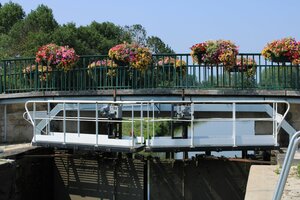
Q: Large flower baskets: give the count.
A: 4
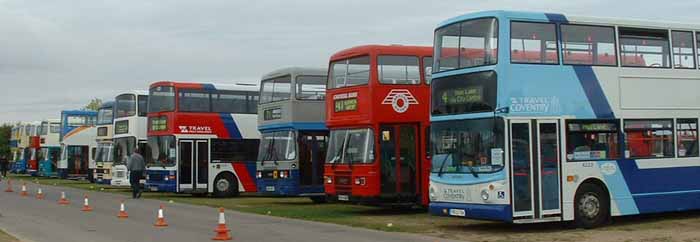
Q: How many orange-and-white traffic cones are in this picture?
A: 8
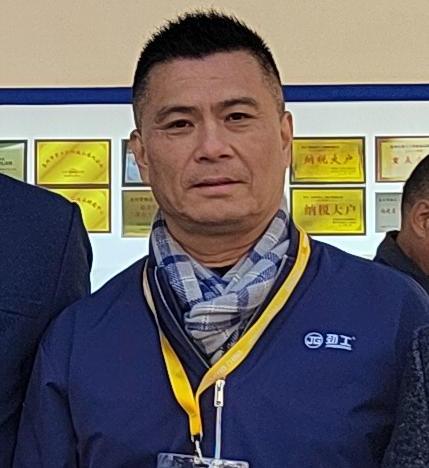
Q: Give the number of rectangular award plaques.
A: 9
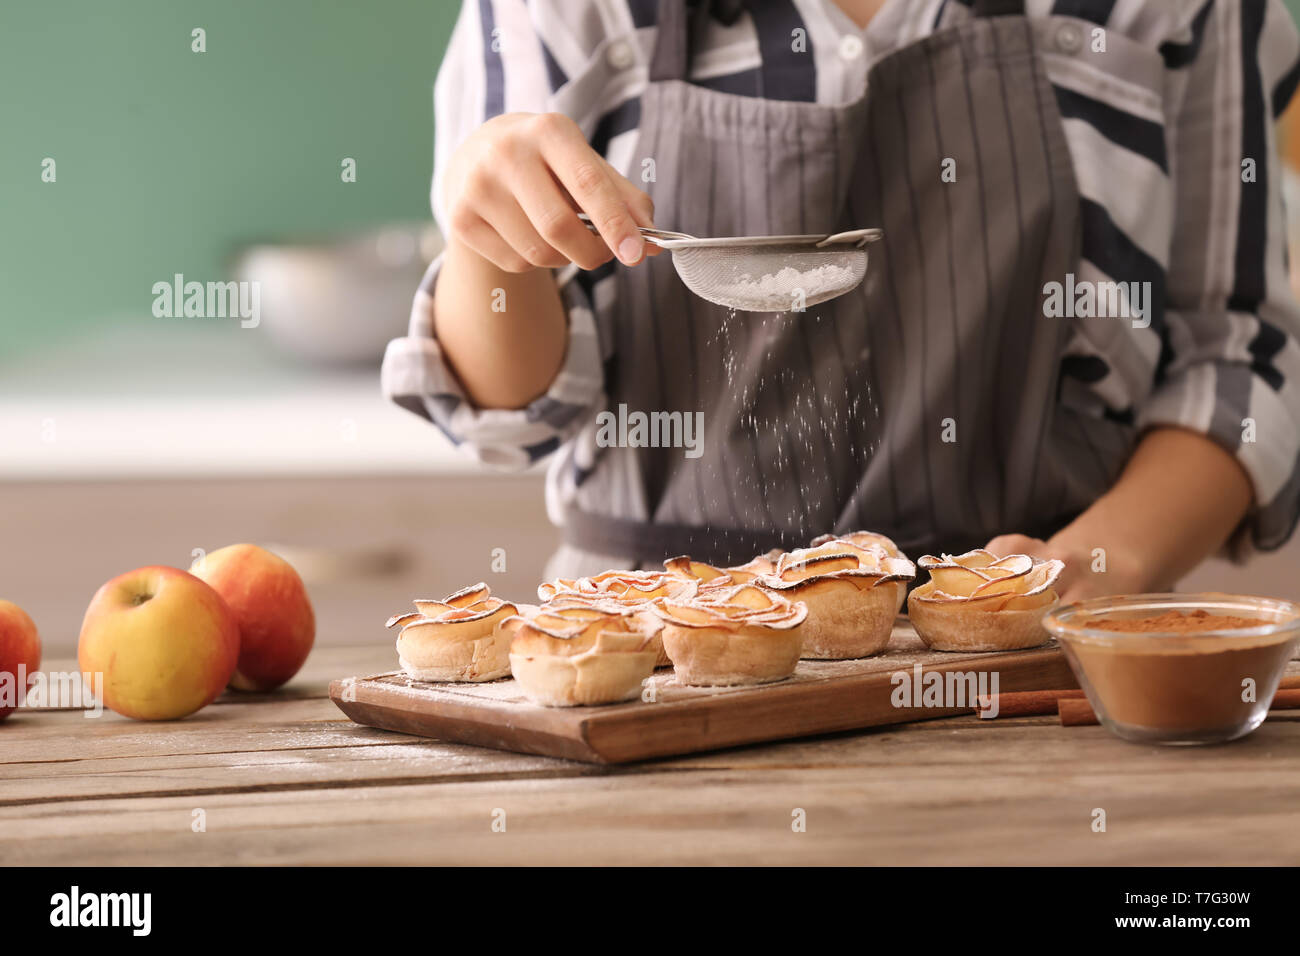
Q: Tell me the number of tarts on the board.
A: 8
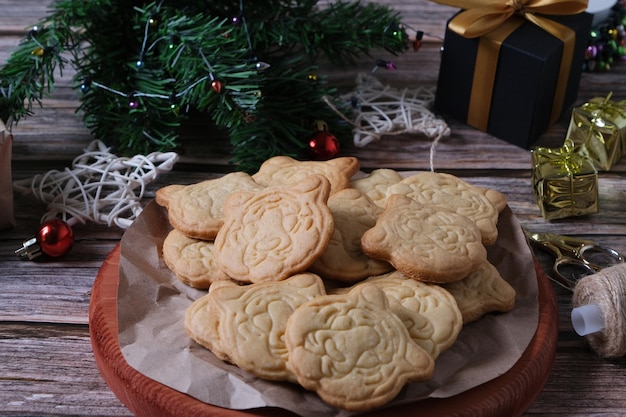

ASSIGNMENT ▸
Reproduce the full listing faithfully, but do not carry over any pictures.

TASK RESPONSE ▸
Q: Large flower baskets: give the count.
A: 4
Q: How many orange-and-white traffic cones are in this picture?
A: 8
Q: Give the number of rectangular award plaques.
A: 9
Q: Tell me the number of tarts on the board.
A: 8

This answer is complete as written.